BOOKS REVIEWED BY KIRKUS:

SCIENCE & TECHNOLOGY
Pub Date:
Page count: 174pp

An unconventional reconsideration of the materialism that dominates modern science.

Debut author Christopher points out that the scientific community, despite its professed commitment to intellectual openness, has a fundamental prejudice: the idea that all human life can be explained on singularly materialistic grounds. He believes that such an explanation fails to account for some basic questions regarding the heritability of innate characteristics; for example, how precisely does DNA transmit cultural predilections? Analogously, how is it that some prodigies seem to be born with extraordinary, unlearned knowledge of a highly technical nature? Christopher persuasively suggests that a materialistic view falls short; the scientific establishment has refused to revise its views, he says, due in part to an irrational disdain for religion. He proposes an alternate theory that posits the existence of transcendental souls that have experienced multiple, reincarnated lives. He then focuses on ways in which the existence of such souls would explain previously irresolvable mysteries, including, he says, innate homosexuality. He then reexamines the relationship between science and religion; although science has been willfully blind to the explanatory power of religion, he says, religion has largely stopped interpreting itself through science: “In addition to their general and all-too-human tendencies toward rigidity,” he says, “I think the big problem facing religions in the modern world is simply their unwillingness to try to make objective sense of their beliefs.” This sentence is a good example of what’s right and wrong with Christopher’s effort: despite the book’s admirable philosophical thoughtfulness, its prose is often needlessly turgid.

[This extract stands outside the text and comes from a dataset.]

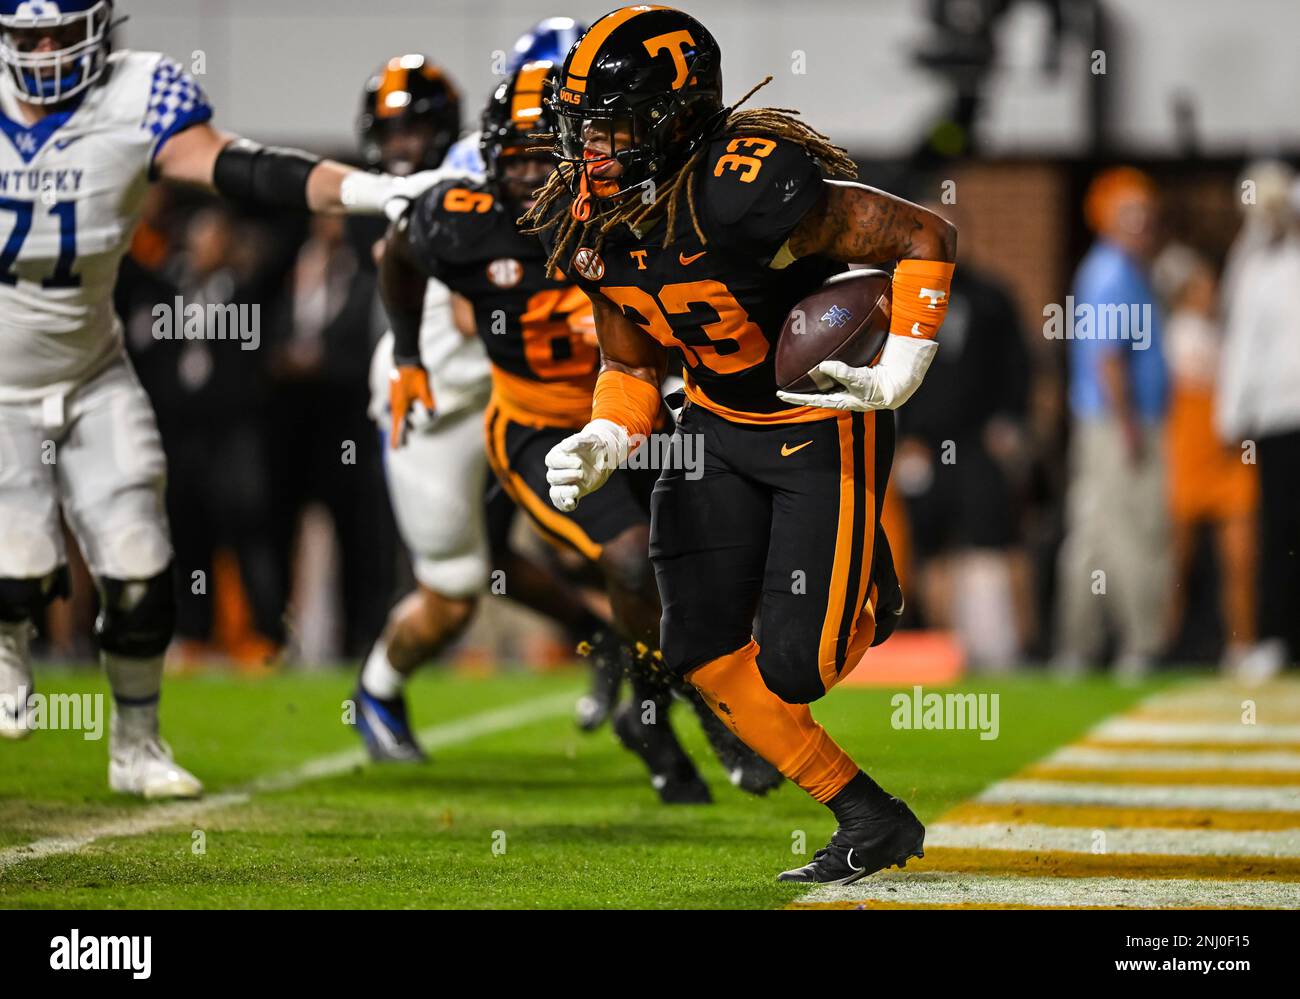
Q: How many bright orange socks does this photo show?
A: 2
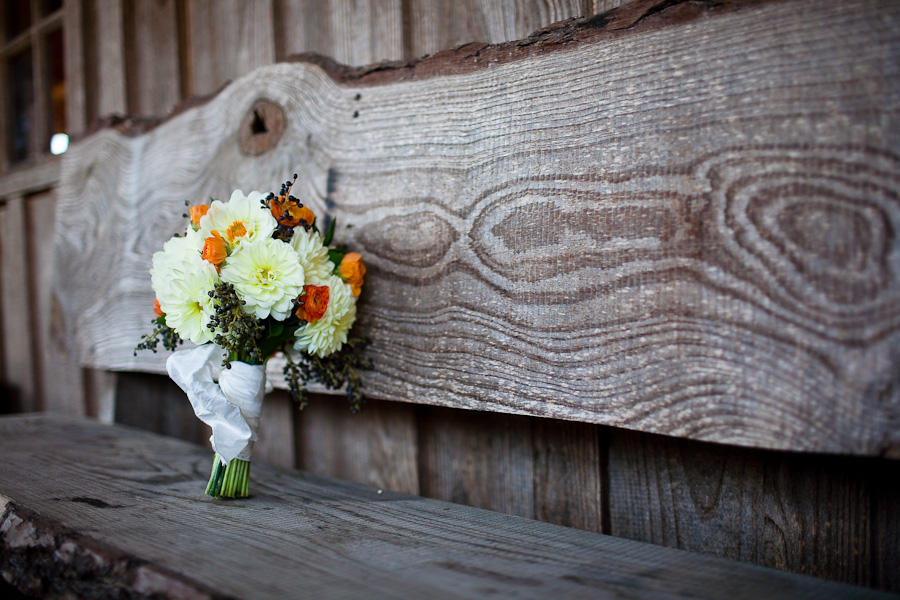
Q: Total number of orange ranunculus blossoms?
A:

The author is at his best when exposing the scientific community’s stubborn reluctance to change course and the weaknesses of its regnant ideology. He cleverly employs transcendentalism as a response to these riddles, but his leap to reincarnation will strike most readers as going too far; one can criticize science’s blinkered prejudice and still extol the epistemological value of Occam’s razor. That said, it’s impossible not to be impressed with Christopher’s creativity or his command of scientific debates.

An unusual combination of rigor and implausibility.